Snape throws a cushion at him. He has quite a few, now, in almost every color. Some have tassels-one of Potter’s transfiguration phases. They don’t do much for the atmosphere, but they do make excellent projectile weapons.

*****

The Wolfsbane inquiry comes back with a question-

“This is ridiculous.”

“Why?” Harry asks.

“Because, Potter, you cannot store Wolfsbane. They want a discount for ordering in bulk-I could make forty doses of Wolfsbane, but unless they have forty werewolves to drink it…” He blinks. “You don’t think-surely not.”

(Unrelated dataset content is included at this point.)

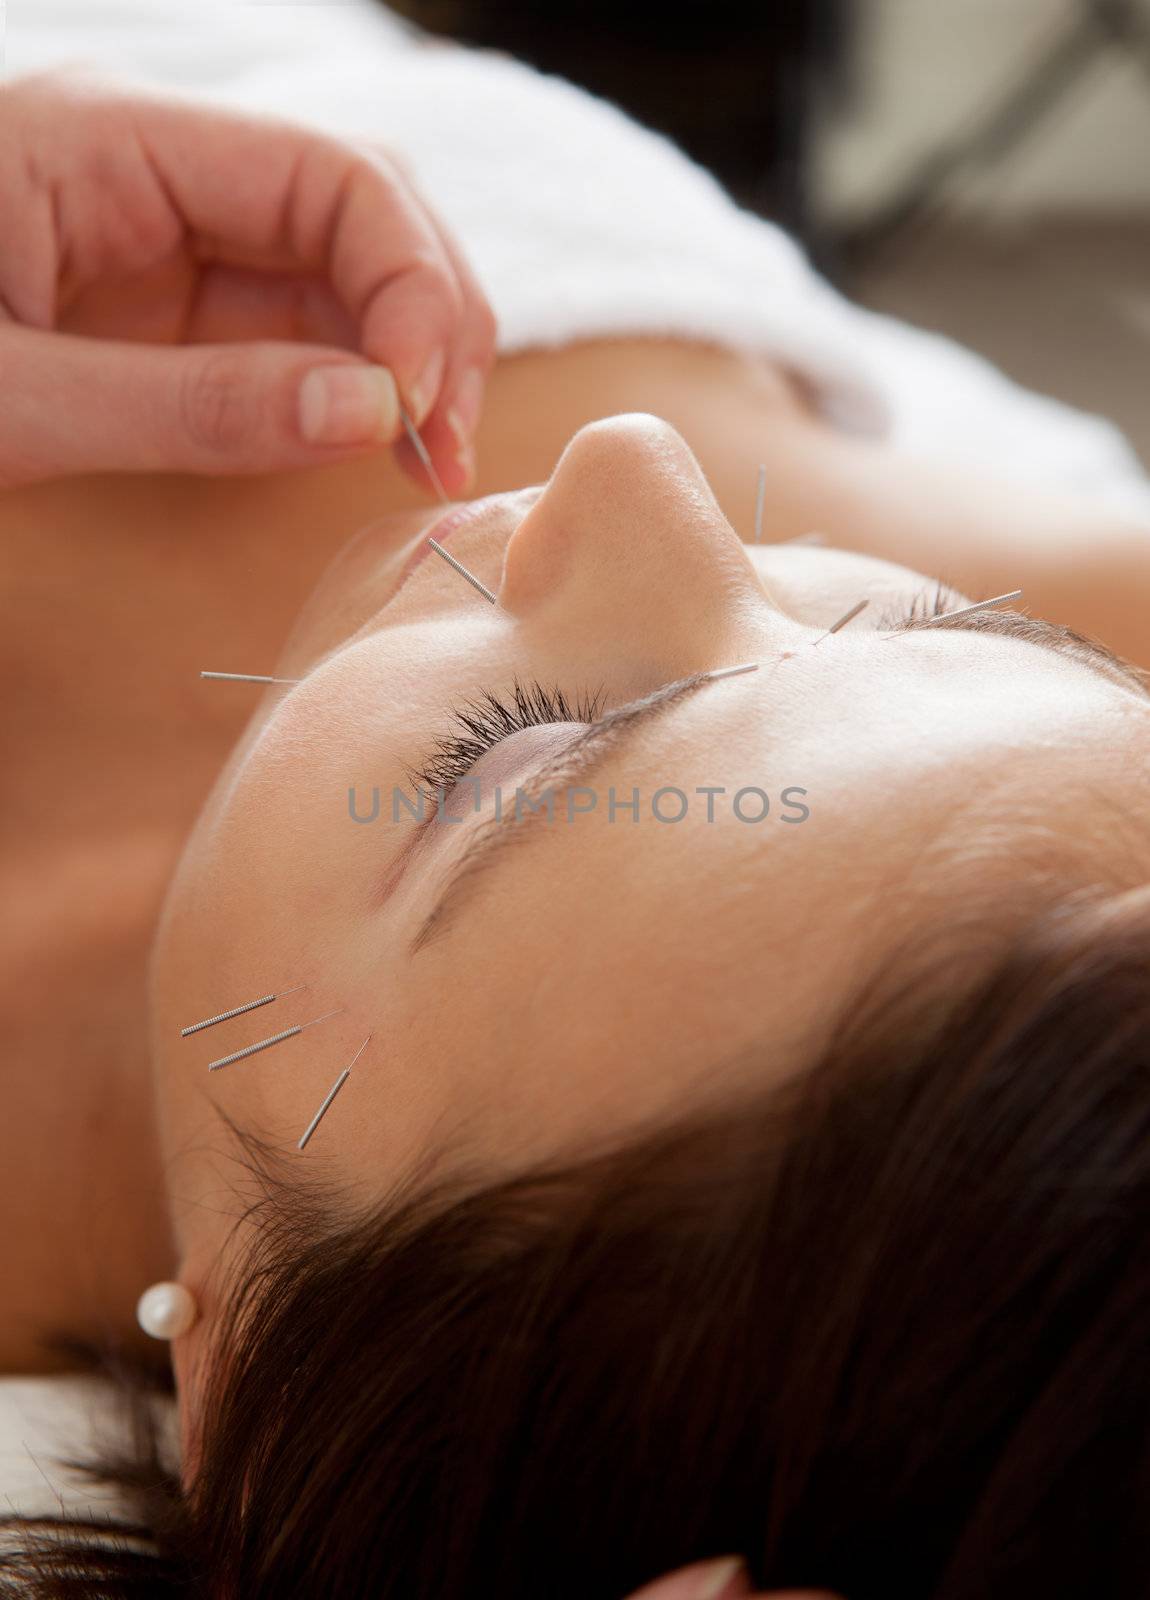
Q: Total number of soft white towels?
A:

Potter weighs in carefully on the issue. “That’s a lot of werewolves.”

*****

It is a lot of werewolves. Madame Skoll meets with four of them in the back of one of the seedier Knockturn Alley pubs.

Apparently, a certain Lord had decided that it would be in his interest to have certain key figures in certain organizations under his control. A certain werewolf pack in league with this certain Lord had graciously donated the highly virulent saliva, and all certain lackeys needed to do was to walk up and inject these key figures. They’d all been blackmailed. Some had folded-some had not.

They insist on absolute secrecy. They have the gall to make vague threats against his life even as Severus knows he holds their collective future in his hands. They also hate other werewolves.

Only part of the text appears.